(Excerpts from a dataset)
┏━━

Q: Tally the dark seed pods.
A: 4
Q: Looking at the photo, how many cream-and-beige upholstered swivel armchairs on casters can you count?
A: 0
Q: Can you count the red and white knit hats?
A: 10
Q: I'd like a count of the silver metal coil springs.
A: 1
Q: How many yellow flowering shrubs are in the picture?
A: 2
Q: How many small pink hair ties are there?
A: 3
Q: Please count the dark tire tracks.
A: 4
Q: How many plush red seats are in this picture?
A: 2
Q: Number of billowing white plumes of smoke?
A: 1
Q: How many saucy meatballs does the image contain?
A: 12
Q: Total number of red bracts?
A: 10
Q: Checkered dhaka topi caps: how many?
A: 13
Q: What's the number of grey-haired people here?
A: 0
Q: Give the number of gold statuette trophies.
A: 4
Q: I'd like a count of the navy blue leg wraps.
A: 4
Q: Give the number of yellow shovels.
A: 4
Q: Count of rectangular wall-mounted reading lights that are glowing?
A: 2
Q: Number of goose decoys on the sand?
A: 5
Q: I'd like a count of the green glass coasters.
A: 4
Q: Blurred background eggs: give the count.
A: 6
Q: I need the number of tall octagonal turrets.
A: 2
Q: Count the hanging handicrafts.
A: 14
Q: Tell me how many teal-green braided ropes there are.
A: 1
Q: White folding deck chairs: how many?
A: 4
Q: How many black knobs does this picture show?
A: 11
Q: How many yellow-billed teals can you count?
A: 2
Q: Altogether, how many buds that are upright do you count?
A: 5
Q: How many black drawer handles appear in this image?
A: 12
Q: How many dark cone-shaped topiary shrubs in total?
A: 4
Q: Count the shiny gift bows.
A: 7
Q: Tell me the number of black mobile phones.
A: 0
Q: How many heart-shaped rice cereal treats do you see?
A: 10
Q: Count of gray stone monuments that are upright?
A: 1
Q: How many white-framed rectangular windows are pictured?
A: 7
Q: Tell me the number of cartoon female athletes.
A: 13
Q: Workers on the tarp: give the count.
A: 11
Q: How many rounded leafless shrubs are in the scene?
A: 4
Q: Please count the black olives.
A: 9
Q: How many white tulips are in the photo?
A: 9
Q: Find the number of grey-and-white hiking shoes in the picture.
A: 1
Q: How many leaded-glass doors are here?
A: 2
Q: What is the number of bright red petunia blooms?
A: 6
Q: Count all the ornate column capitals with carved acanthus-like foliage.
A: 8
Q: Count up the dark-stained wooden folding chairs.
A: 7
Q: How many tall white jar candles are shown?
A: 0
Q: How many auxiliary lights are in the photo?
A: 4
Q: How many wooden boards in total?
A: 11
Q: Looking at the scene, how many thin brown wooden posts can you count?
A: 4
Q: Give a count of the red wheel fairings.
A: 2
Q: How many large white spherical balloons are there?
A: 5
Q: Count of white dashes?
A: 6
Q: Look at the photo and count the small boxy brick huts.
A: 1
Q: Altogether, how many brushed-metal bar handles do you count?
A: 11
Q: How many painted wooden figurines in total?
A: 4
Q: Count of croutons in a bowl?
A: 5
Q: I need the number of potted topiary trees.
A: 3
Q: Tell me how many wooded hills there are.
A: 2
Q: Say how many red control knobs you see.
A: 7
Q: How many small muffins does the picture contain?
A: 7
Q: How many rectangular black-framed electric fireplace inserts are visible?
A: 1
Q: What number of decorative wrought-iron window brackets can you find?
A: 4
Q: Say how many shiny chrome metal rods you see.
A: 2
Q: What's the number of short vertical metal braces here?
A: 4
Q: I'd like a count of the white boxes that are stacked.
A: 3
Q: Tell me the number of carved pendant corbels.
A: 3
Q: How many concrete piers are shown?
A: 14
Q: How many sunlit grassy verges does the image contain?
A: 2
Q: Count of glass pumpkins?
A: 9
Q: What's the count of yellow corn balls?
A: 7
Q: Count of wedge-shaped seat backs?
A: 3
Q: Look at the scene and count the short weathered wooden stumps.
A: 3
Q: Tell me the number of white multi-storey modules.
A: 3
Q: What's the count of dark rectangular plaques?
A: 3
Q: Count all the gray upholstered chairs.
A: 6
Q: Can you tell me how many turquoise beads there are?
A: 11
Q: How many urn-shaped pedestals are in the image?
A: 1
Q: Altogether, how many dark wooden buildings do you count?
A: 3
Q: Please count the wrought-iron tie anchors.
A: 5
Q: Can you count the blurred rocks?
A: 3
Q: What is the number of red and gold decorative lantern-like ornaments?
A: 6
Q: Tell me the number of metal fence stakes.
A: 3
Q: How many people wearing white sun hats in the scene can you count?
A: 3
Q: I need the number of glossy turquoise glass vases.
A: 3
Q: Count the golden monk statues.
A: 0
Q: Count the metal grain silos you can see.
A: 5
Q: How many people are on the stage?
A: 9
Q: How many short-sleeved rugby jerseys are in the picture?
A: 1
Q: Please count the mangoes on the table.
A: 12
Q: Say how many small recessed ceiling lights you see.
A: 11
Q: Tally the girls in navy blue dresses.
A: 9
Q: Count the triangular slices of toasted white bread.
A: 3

┗━━

[What to produce]
The first line of the entries above marks where to begin; repeat each line exactly through the one that contains "Q: Count the hanging handicrafts.", and include that line.

[Response to the task]
Q: Tally the dark seed pods.
A: 4
Q: Looking at the photo, how many cream-and-beige upholstered swivel armchairs on casters can you count?
A: 0
Q: Can you count the red and white knit hats?
A: 10
Q: I'd like a count of the silver metal coil springs.
A: 1
Q: How many yellow flowering shrubs are in the picture?
A: 2
Q: How many small pink hair ties are there?
A: 3
Q: Please count the dark tire tracks.
A: 4
Q: How many plush red seats are in this picture?
A: 2
Q: Number of billowing white plumes of smoke?
A: 1
Q: How many saucy meatballs does the image contain?
A: 12
Q: Total number of red bracts?
A: 10
Q: Checkered dhaka topi caps: how many?
A: 13
Q: What's the number of grey-haired people here?
A: 0
Q: Give the number of gold statuette trophies.
A: 4
Q: I'd like a count of the navy blue leg wraps.
A: 4
Q: Give the number of yellow shovels.
A: 4
Q: Count of rectangular wall-mounted reading lights that are glowing?
A: 2
Q: Number of goose decoys on the sand?
A: 5
Q: I'd like a count of the green glass coasters.
A: 4
Q: Blurred background eggs: give the count.
A: 6
Q: I need the number of tall octagonal turrets.
A: 2
Q: Count the hanging handicrafts.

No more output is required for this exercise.